Reputation: 307
In the julia code below, the first entry of a_b will be updated in a for-loop. However, I want it to always stay an integer regardless of what it gets updated to, because I get the error: "ERROR: LoadError: ArgumentError: invalid index: 7.0 of type Float64" when I do the final line of my code as it is currently written below (the 7.0 is because ultimately the j in which we terminally assign a_b[1] to is indeed 7.0).
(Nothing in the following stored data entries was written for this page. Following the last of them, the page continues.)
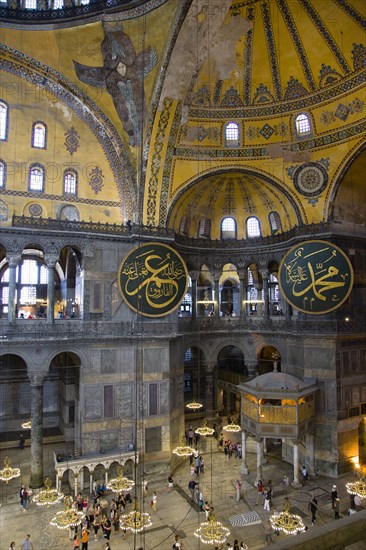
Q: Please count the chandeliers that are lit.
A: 13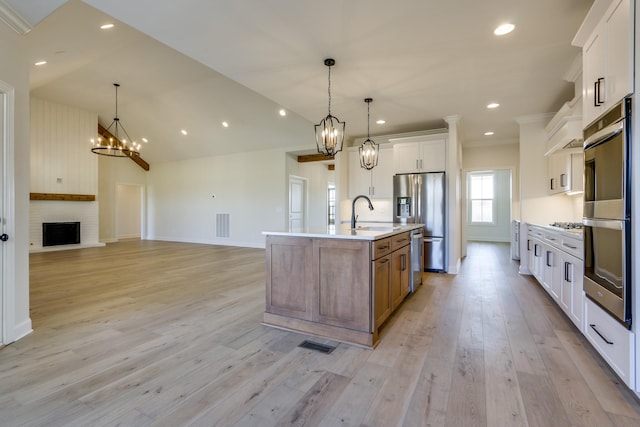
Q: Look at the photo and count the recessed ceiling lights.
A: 10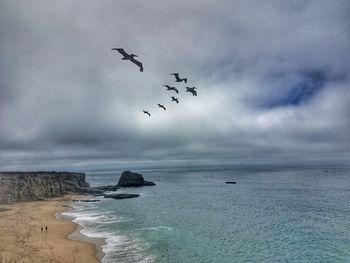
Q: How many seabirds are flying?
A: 7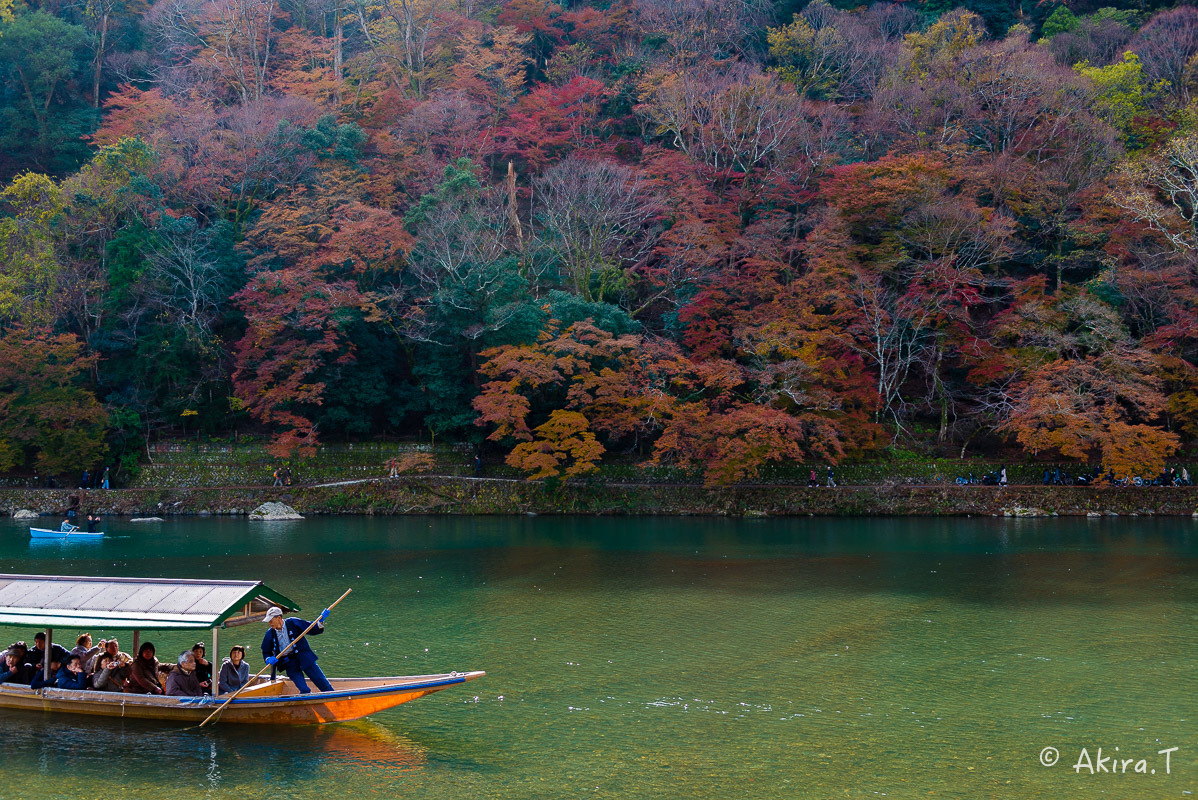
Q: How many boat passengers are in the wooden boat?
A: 12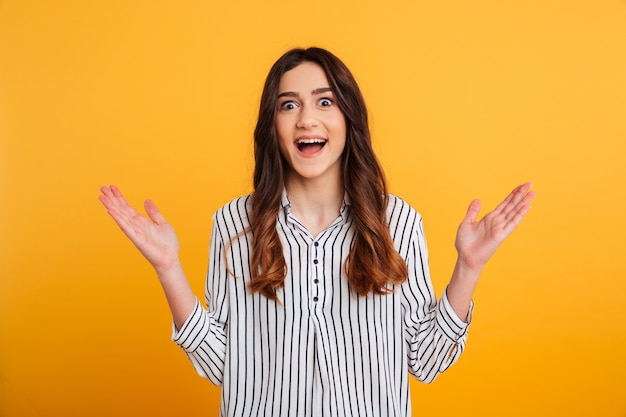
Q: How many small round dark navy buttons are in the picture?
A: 4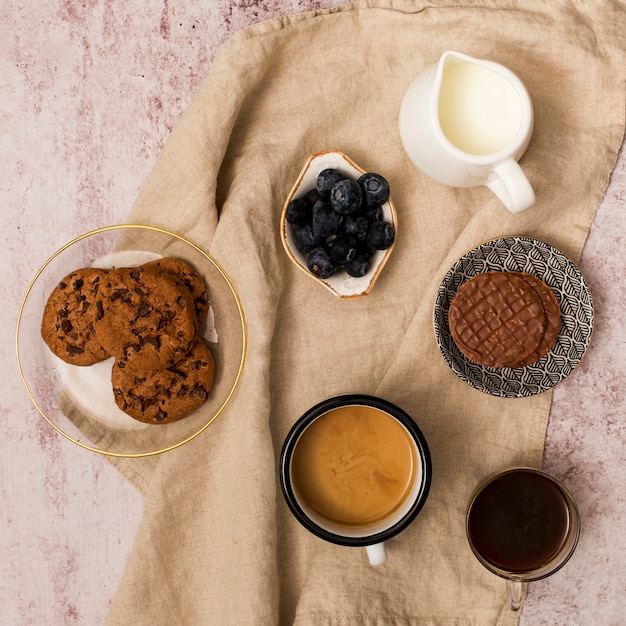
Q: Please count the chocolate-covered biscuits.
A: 2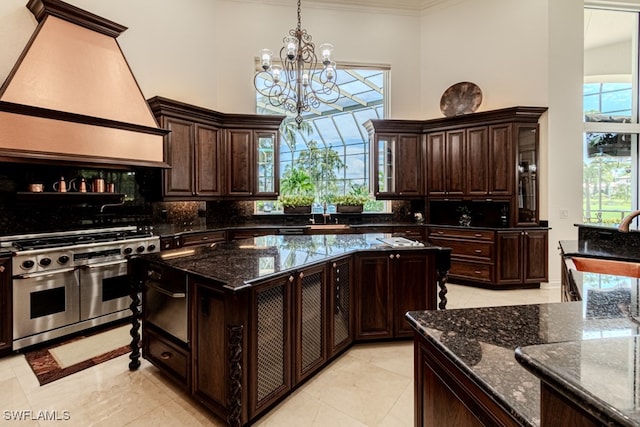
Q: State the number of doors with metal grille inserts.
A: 3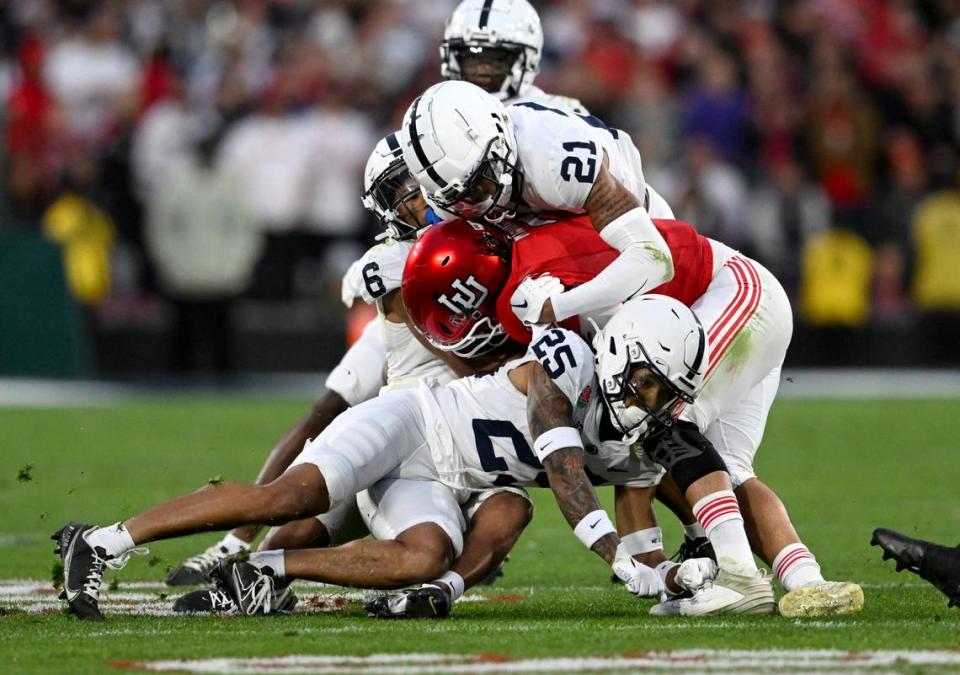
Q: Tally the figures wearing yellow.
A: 3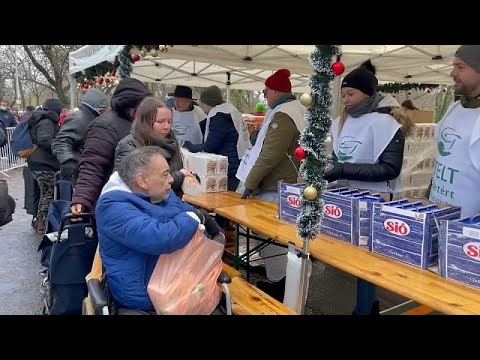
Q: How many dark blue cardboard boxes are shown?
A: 4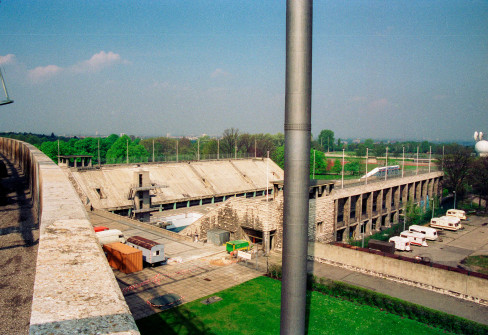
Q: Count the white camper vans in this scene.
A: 5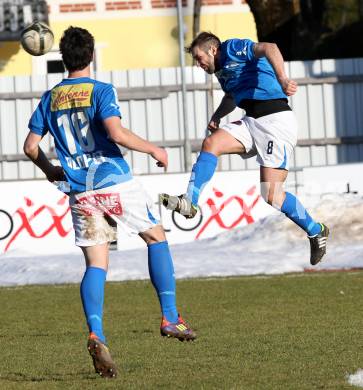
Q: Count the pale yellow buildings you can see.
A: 1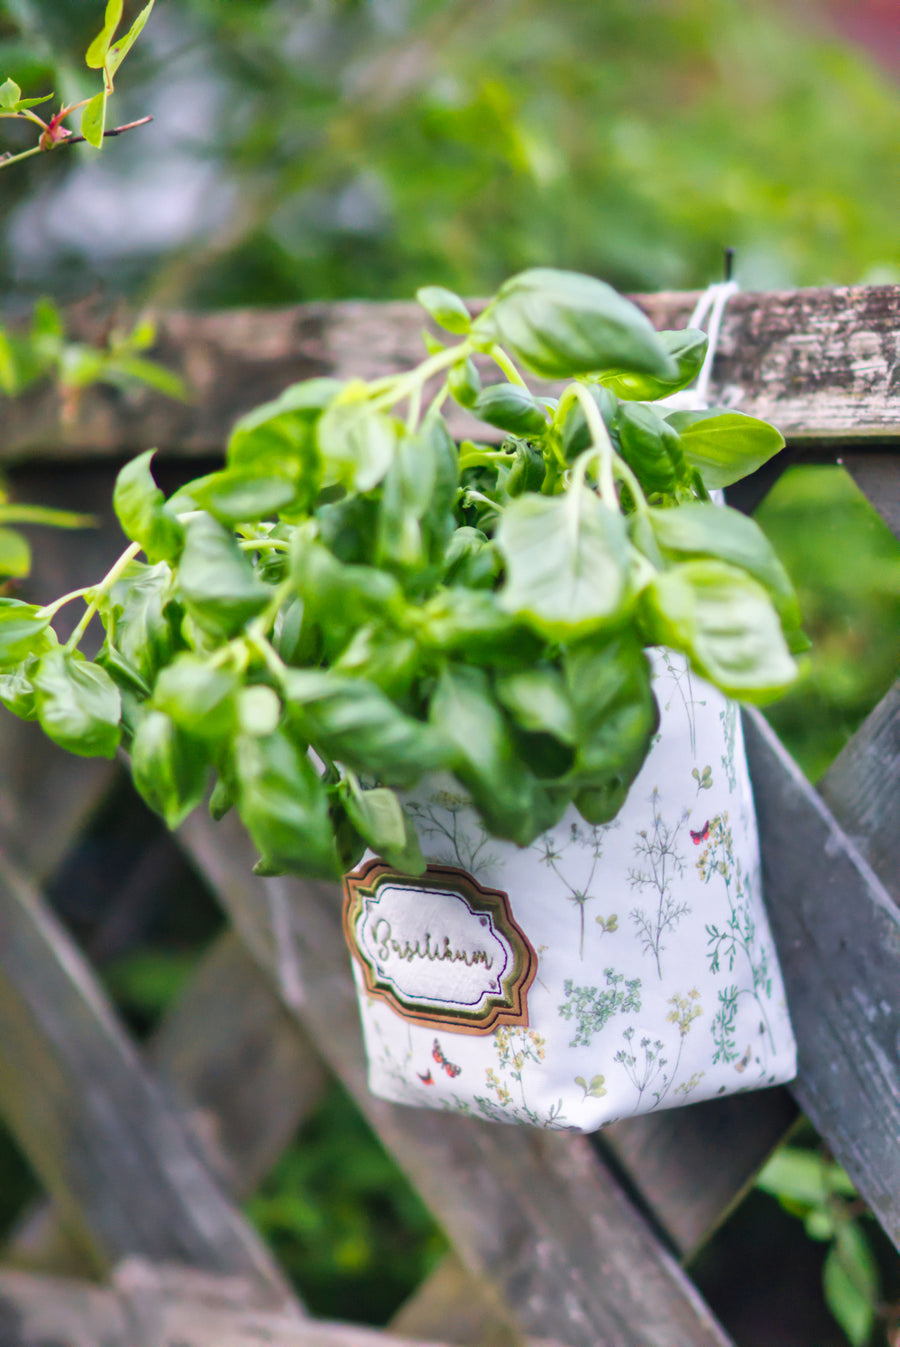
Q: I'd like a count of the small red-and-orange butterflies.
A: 3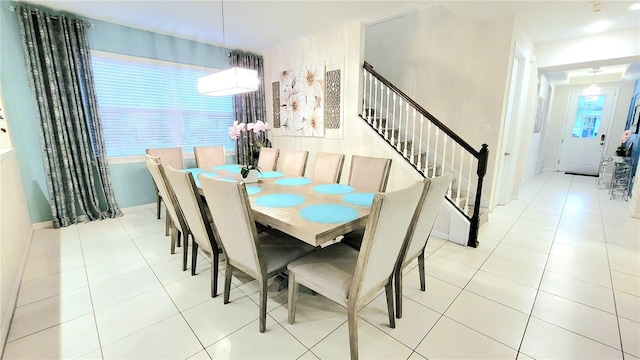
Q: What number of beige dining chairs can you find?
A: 12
How does one accomplish this? Is there a way to preset the types for the entries in an array analogous to how one can set types when you define a dictionary in julia?
a_b = [0, 1.0]
for j in 1 : 7
if T_w[j] > a_w_comma_T_w[2] && T_w[j] < a_b[2]
a_b[1] = j
a_b[2] = T_w[j]
end
end
println("This is a_b: ", a_b)
T_prime = copy(T_w)
T_prime[a_b[1]] = a_w_comma_T_w[2]
I think the problem is that the second entry in the array is a float (which I want to keep), and so it makes the whole array a float. However, I'm still not sure how to fix it.
Upvotes: 4
Views: 420
Reputation: 42194
You can narrow the element type when defining the Vector
using the T[]
syntax such as:
julia> a_b = Int[0, 1.0]
2-element Vector{Int64}:
0
1
Now you have a Vector
of Int
s and mutating it will keep Int
values:
julia> a_b[1] = 77.0
77.0
julia> a_b
2-element Vector{Int64}:
77
1
Of course, rounding will not happen automatically:
julia> a_b[1] = 77.1
ERROR: InexactError: Int64(77.1)
Upvotes: 1
Reputation: 4510
For each element to have a separate type but also be mutable, you'll need something other than an Array. Don't have something off the type of my head that is indexed by integers, though. I normally go for mutable structs (accessed by fields) or separate variables that I keep independently type-stable.
You could do a_b = Union{Int, Float64}[0, 1.0]
, though. Each element can be either an Int or a Float64 instead of being converted to only a Float64. And since the Union is small, the Union-splitting optimization results in little performance loss.